Vandevelde: ‘Wie vastzit in de logica van de consumptie is uit op kicks, zegt Elster. Hij wil onmiddellijke bevrediging. Aanvankelijk lukt dat, tot de frustratie toeslaat. Men heeft almaar nieuwe kicks nodig om zijn leven interessant te maken en toch wordt de verveling groter. Denk aan de televisie. Oudere mensen herinneren zich de eerste keer dat ze tv konden kijken. Dat was adembenemend. Maar wie hele dagen tv kijkt leidt een saai en oninteressant leven. Zelfrealiserende activiteiten kennen een tegenovergesteld tijdspatroon. Het zijn activiteiten waarbij je eerst een inspanning moet doen, zonder directe bevrediging. De voldoening volgt pas later.’
Hij wijst op het voorbeeld van de eerste jaren dat je werkt. ‘Wie begint te werken wordt geconfronteerd met zijn tekortkomingen. Hij moet nog veel leren. Maar wie volhoudt ontdekt de intrinsieke, niet-monetaire waarde van de arbeid. Hij bouwt een vakmanschap op dat anderen waarderen en hij verovert de fierheid die hij nodig heeft om zijn leven als zinvol te ervaren. Daarbij komt dat mensen die zich gerespecteerd en gewaardeerd weten gemakkelijker andere mensen zullen respecteren en naar waarde schatten.’
Van belang voor een zinvol leven is volgens Vandevelde ook dat mensen hun eigen leven kunnen verbinden met iets wat ze als groter dan het eigen bestaan ervaren. ‘Een engagement met een hoger doel. Dat kan de vakbond zijn, de partij, een idee, een waarde, een school in Zanzibar. Cynische mensen zullen zeggen dat dit loze praat is, dit het allemaal niks te betekenen heeft, maar met hen krijgen we een vermoeide, verzuurde maatschappij. Ik weet dat verlies het risico van engagement is.
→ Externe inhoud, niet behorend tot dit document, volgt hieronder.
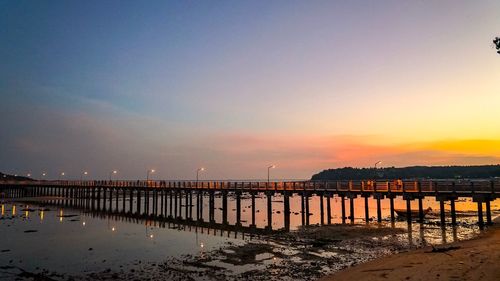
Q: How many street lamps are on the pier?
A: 11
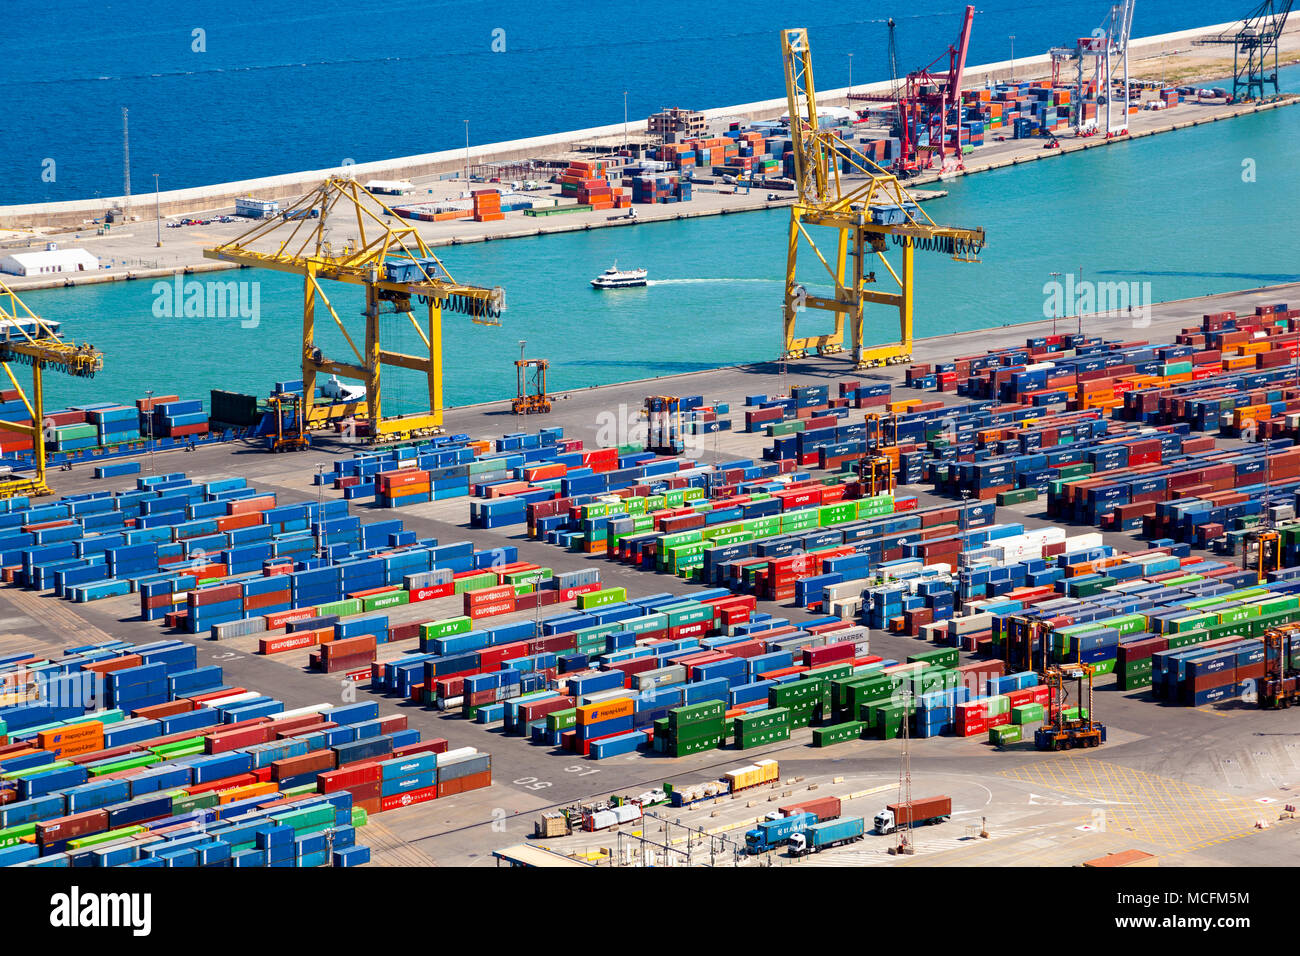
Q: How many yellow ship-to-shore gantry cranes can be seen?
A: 3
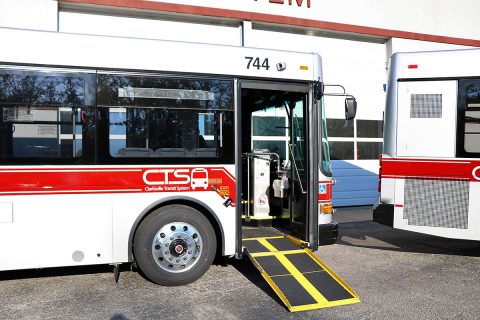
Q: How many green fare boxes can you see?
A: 0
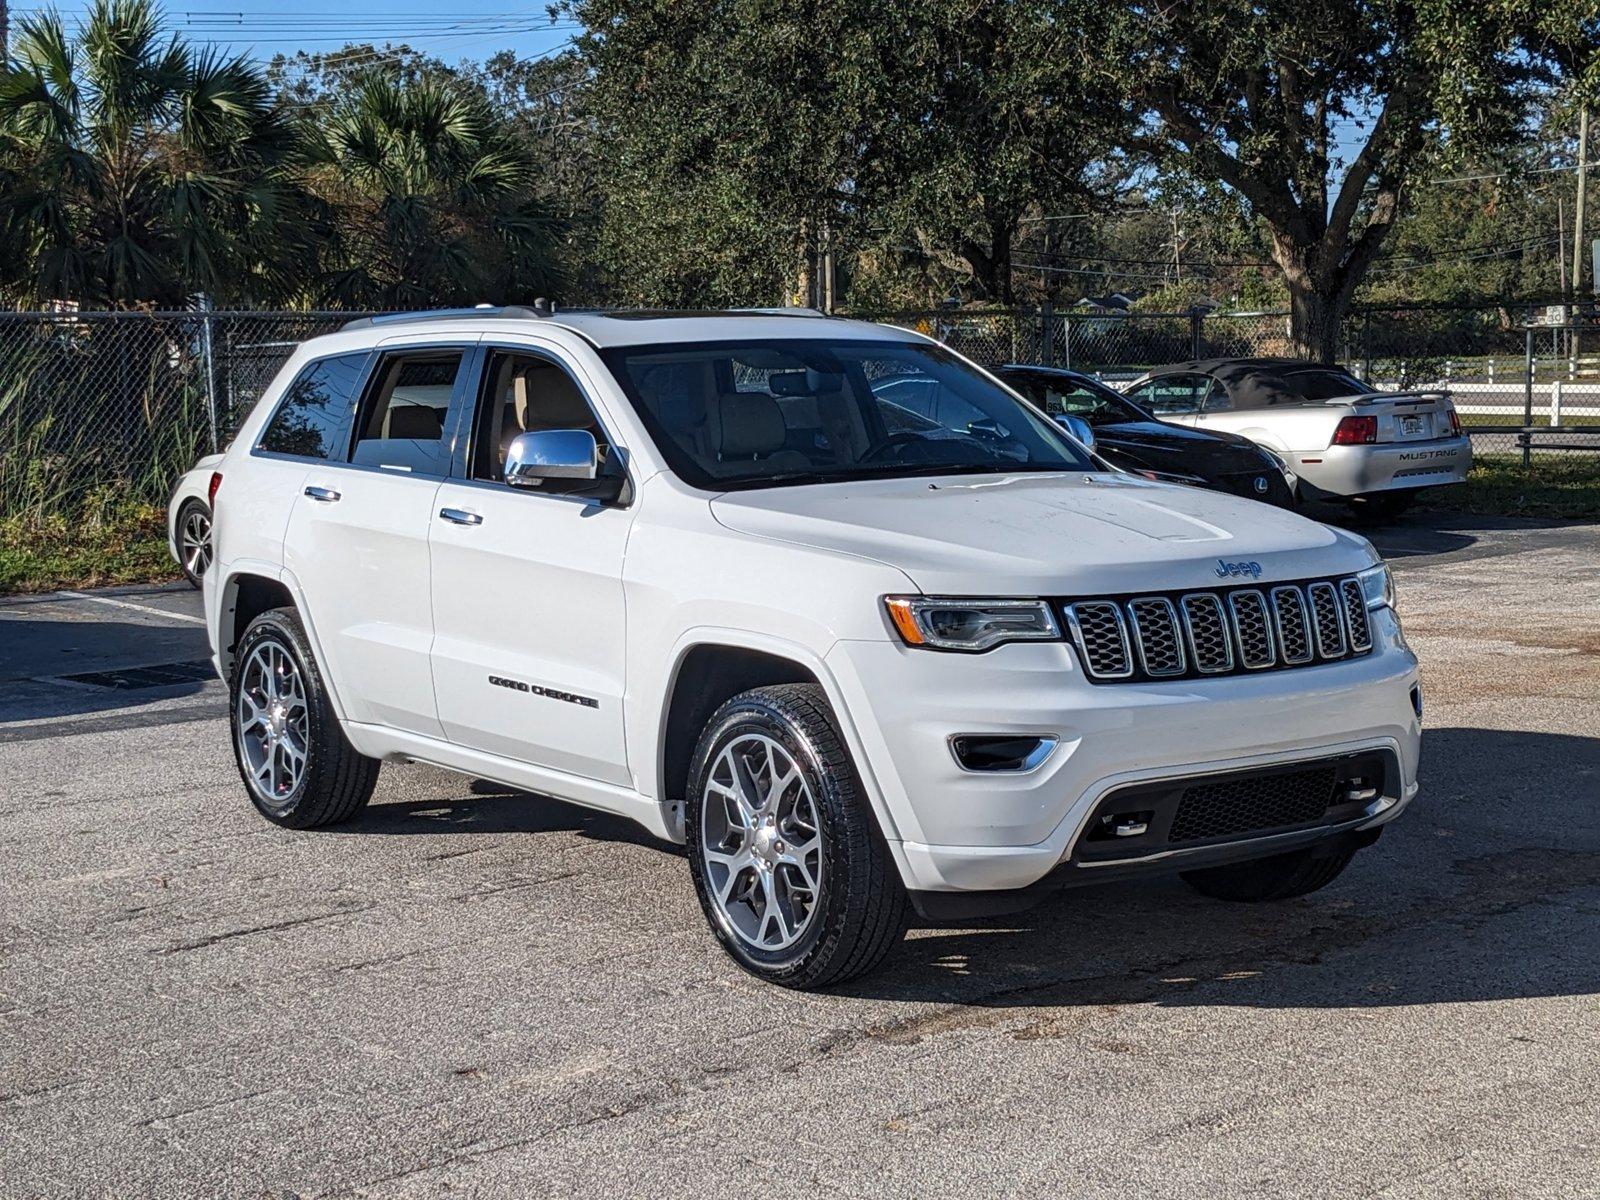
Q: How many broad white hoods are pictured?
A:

Denk aan die ontelbare communisten die zich een heel leven inzetten voor een zaak die uiteindelijk een nachtmerrie blijkt te zijn. Dus wie dat risico per se wil vermijden, niet bedrogen wil worden, engageert zich niet, maar hij is dan wel veroordeeld tot een plat, oninteressant bestaan.’
Het betoog van Vandevelde mondt uit in een betrekkelijk concreet politiek programma, met als kernpunten een drastische herverdeling van de rijkdom ten gunste van de armen, meer vrijheid voor de burgers, betrouwbare en democratische instituties, de ondersteuning van sociale netwerken, de afremming van de 24-uurseconomie en de vervanging van de belasting op arbeid door een hogere consumptieheffing. Maar daarnaast speekt hij zich ook uit voor een eerherstel van de cultuurpolitiek, in de brede betekenis van dat woord. ‘Misschien moet de agenda van de regering eruit bestaan dat ze mensen zegt dat de echte vooruitgang meer creativiteit, meer verbeeldingskracht en meer dienstbaarheid aan de maatschappij is.’
Ook Paul van Tongeren omarmt de idee van cultuurpolitiek. ‘De ellende van de hedendaagse politiek is dat ze alleen nog maar gaat over concrete problemen en pragmatische oplossingen. Politiek is gaan samenvallen met bestuur. Over moraal, over waarden spreekt ze niet meer. Naast praktische vraagstukken zou de politiek ook die grote morele begrippen moeten bediscussiëren, op een manier waarop ze de samenleving een beetje meeneemt. Dat debat zou moeten gaan over wat wij bedoelen met rechtvaardigheid, vrijheid, solidariteit. Het grote probleem van dit moment is de vluchtelingencrisis. Hoe anders zou de maatschappij hebben gereageerd als politici zouden zijn voorgegaan in een soort reflectie over wat hulp in nood en naastenliefde is?’
Van Tongeren zegt dat de politiek nog steeds een moreel vormende taak heeft. ‘Dat mag niet verkeerd worden begrepen. Het betekent niet dat de politiek aan de mensen moet dicteren wat de goede keuzes zijn en wat de foute, integendeel, aan dat soort moralisme heb ik een broertje dood. Ik ben voor een politiek die zorg draagt voor de morele cultivering. Ze moet mensen de mogelijkheden bieden om vorm te geven aan zichzelf, door zich te oefenen in de wijze waarop ze met hun verlangens en passies omgaan.’
Wat is daarvoor het politieke programma? ‘Onderwijs verbeteren, een ruim cultuuraanbod creëren, de maatschappelijke organisaties hun vrijheid gunnen, niet te zuinig zijn met subsidies, het omroepbestel niet afbreken maar opbouwen. Inderdaad, het beleid gaat precies de andere kant uit. Zo verwonderlijk is het niet dat het de politiek zoveel moeite kost om geluk anders te percipiëren dan als halen, hebben, houden.’